**EXERCISE DESCRIPTION:**
Select all lines in the records that include "many".

**RECORD EXTRACTS:**
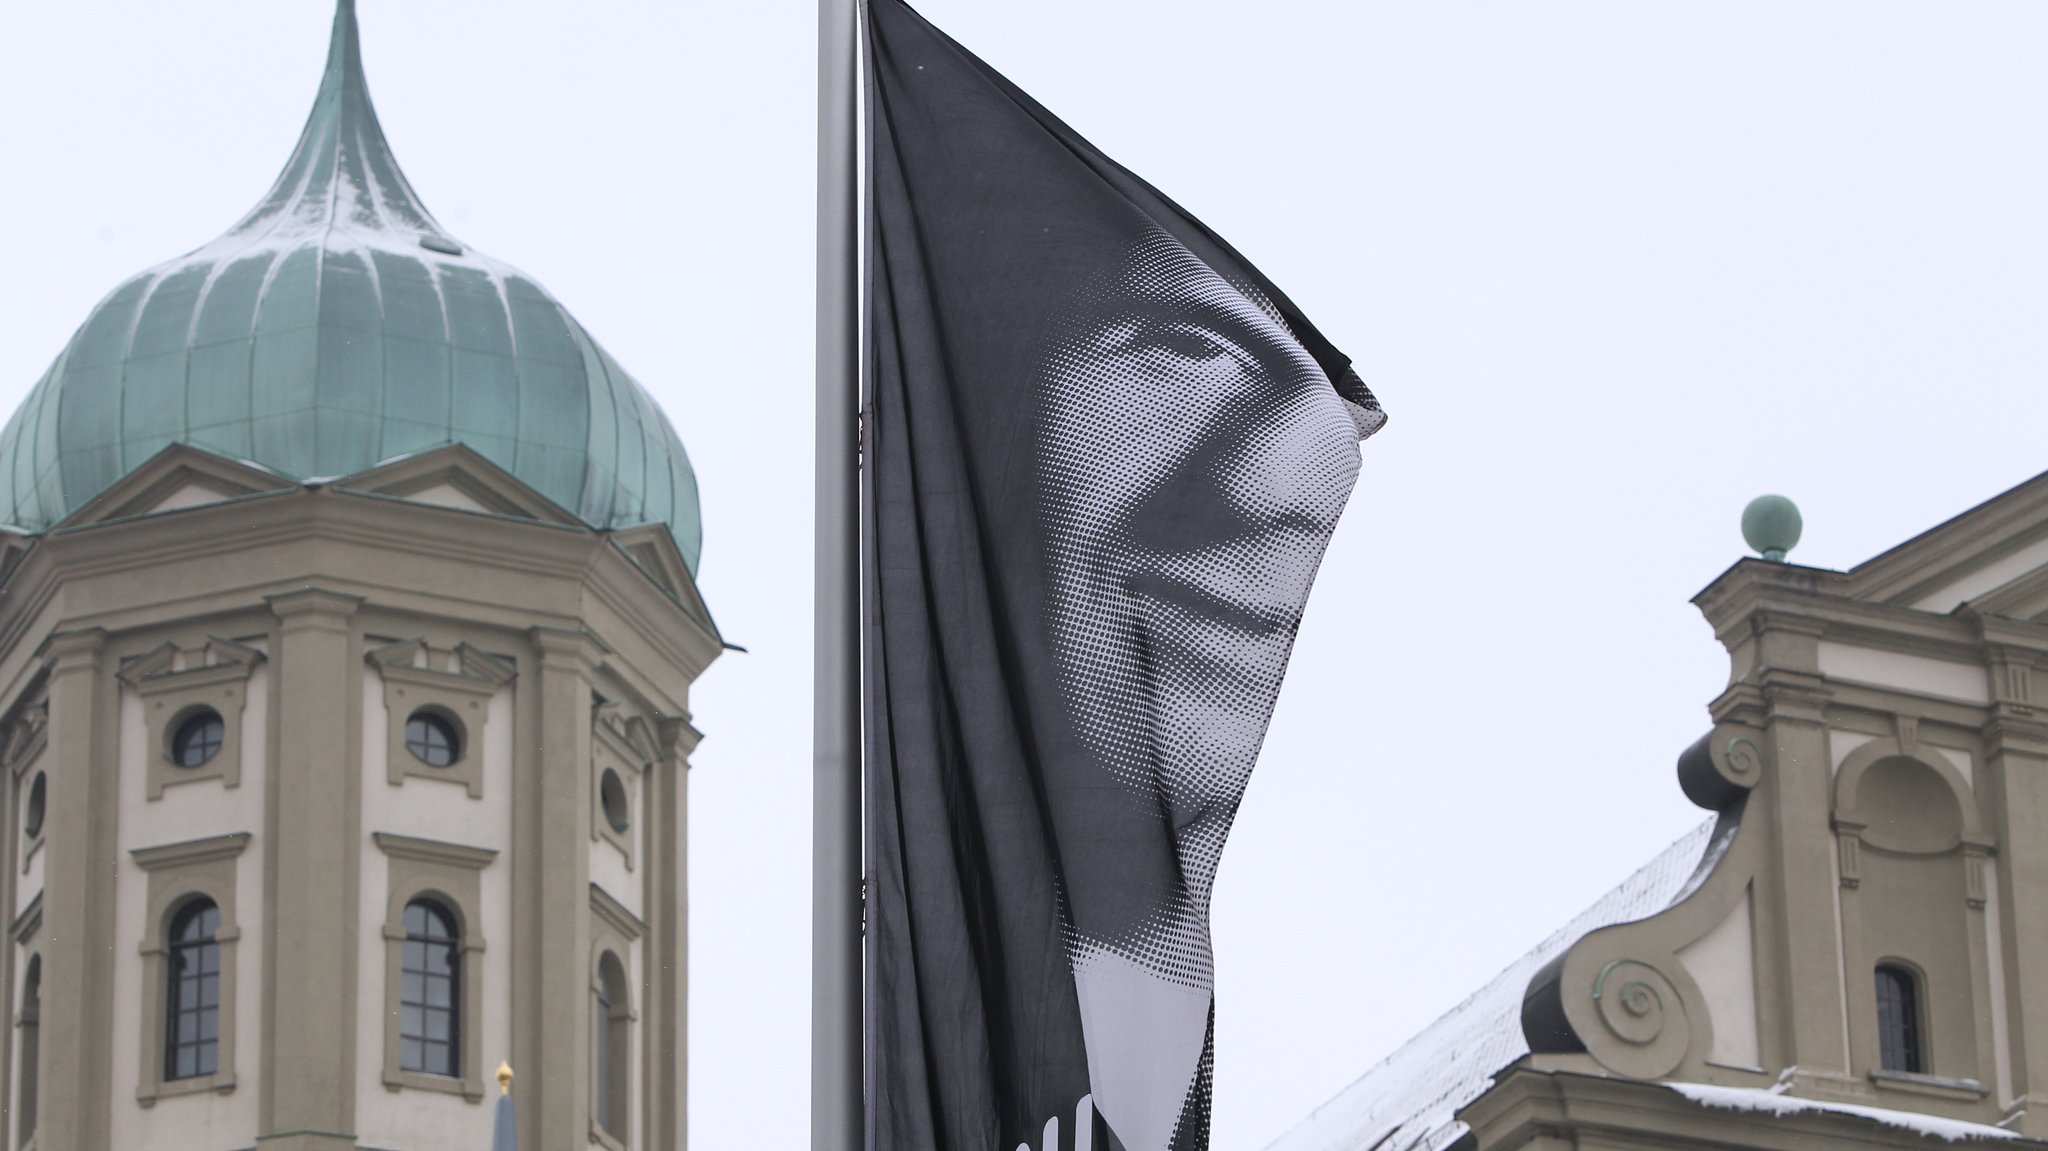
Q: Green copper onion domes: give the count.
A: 1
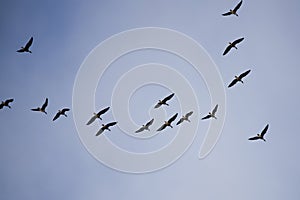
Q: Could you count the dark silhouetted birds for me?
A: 15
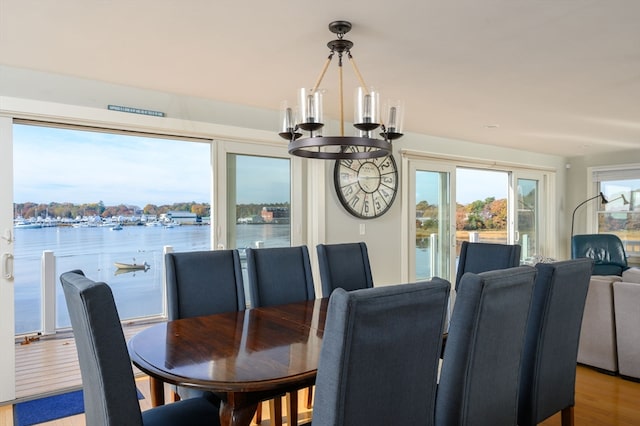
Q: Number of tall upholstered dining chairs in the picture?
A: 8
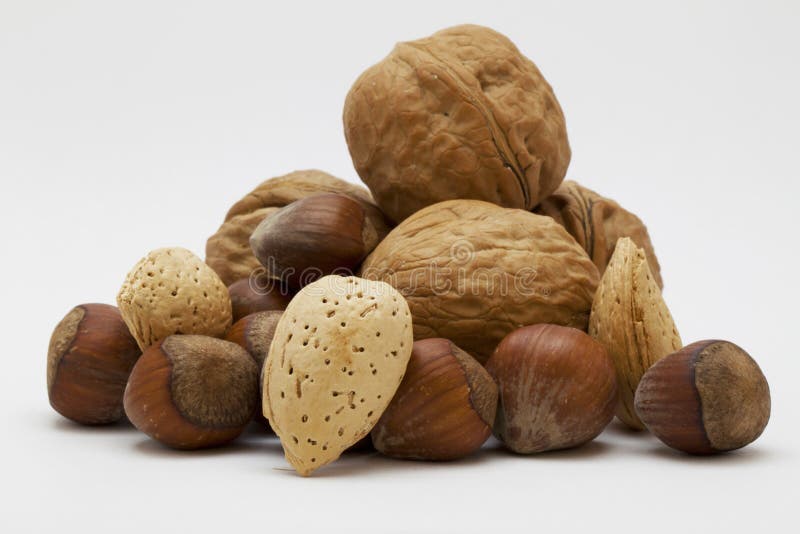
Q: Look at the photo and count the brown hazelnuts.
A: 8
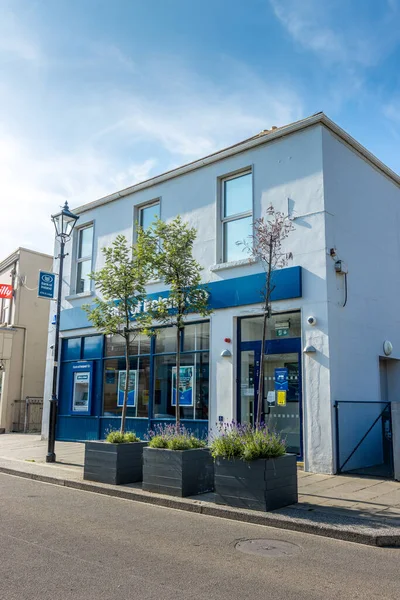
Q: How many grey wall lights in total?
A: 2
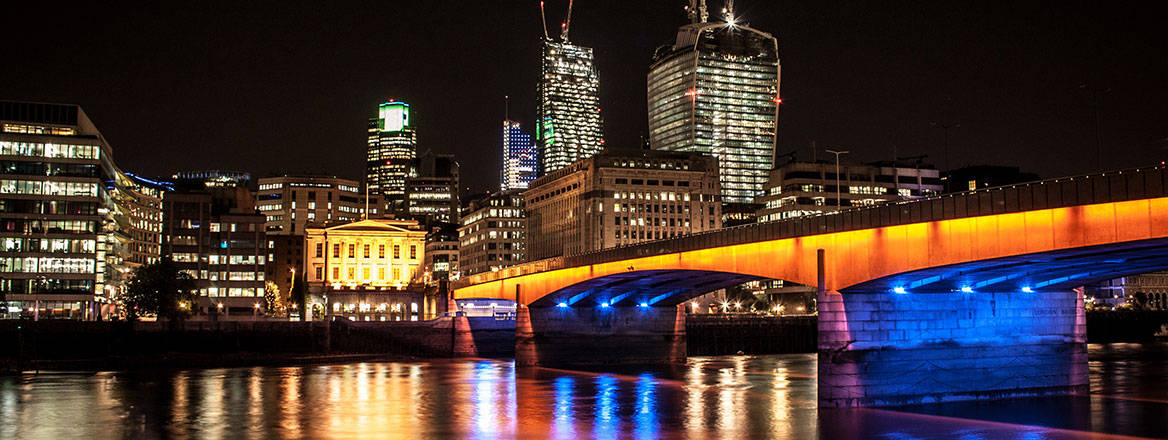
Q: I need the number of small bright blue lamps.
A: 6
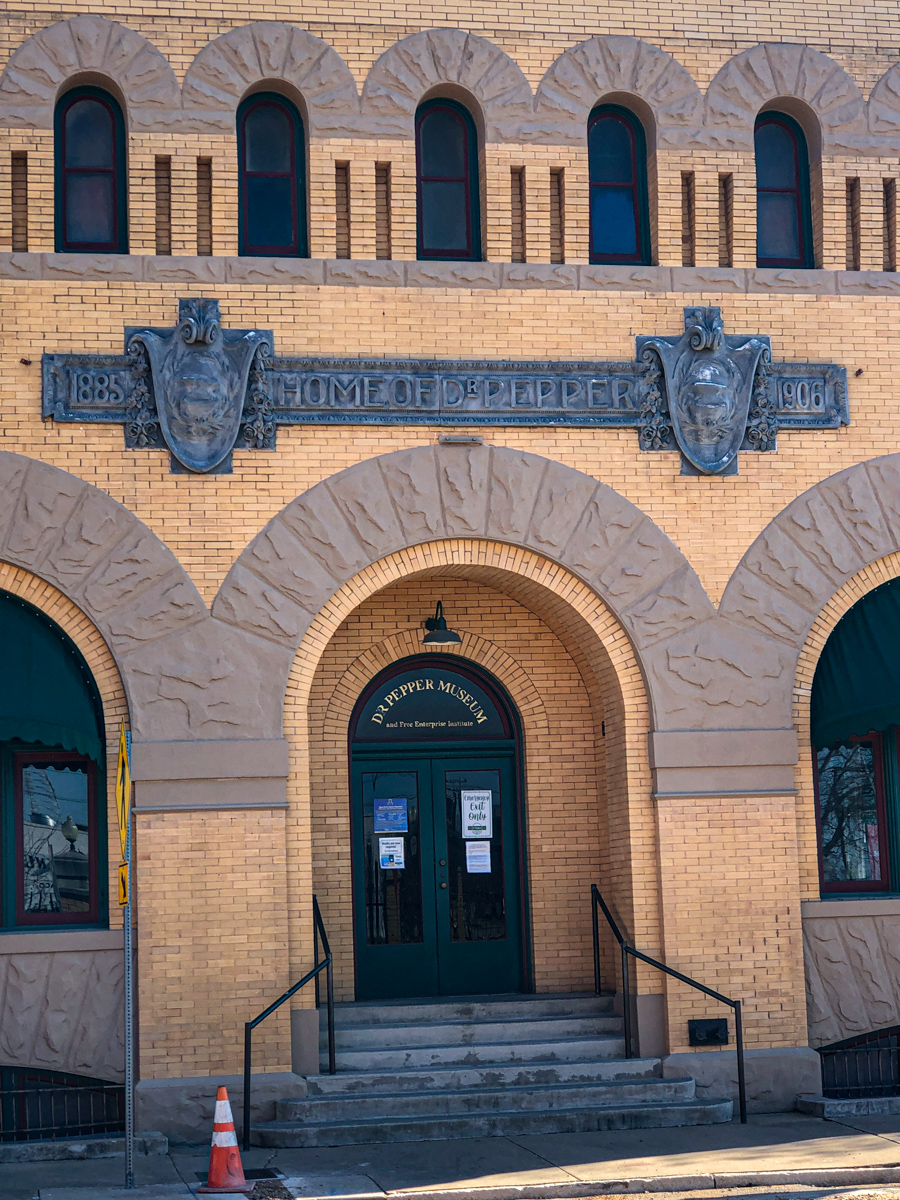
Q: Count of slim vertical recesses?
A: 11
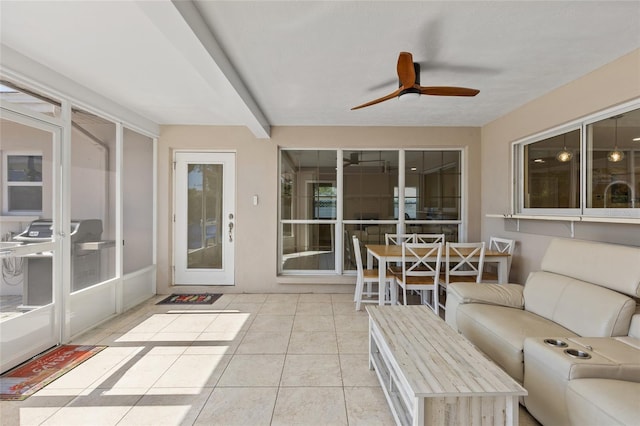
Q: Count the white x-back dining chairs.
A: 6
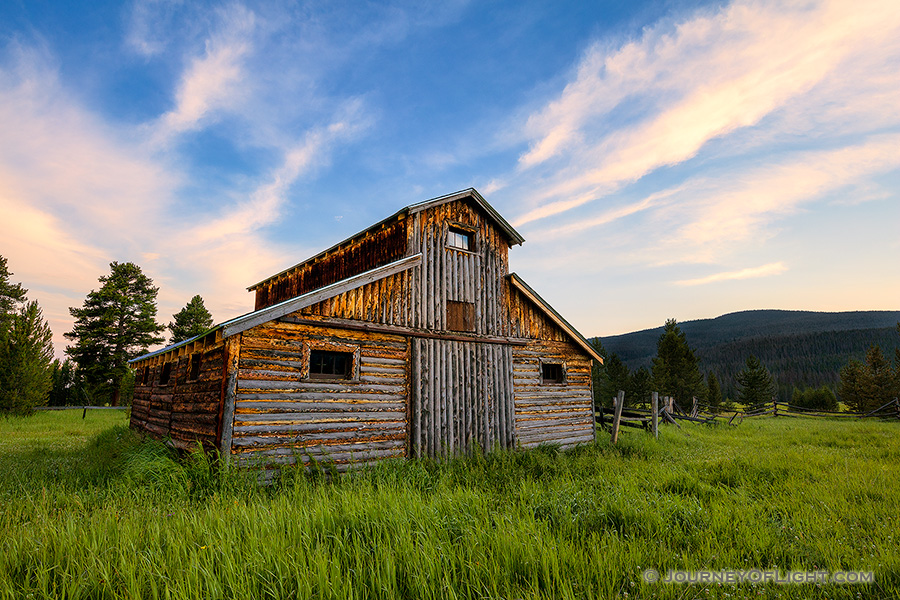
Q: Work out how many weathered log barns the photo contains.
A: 1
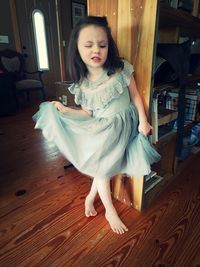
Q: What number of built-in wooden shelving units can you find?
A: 1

**TASK SOLUTION:**
Q: How many grey wall lights in total?
Q: Work out how many weathered log barns the photo contains.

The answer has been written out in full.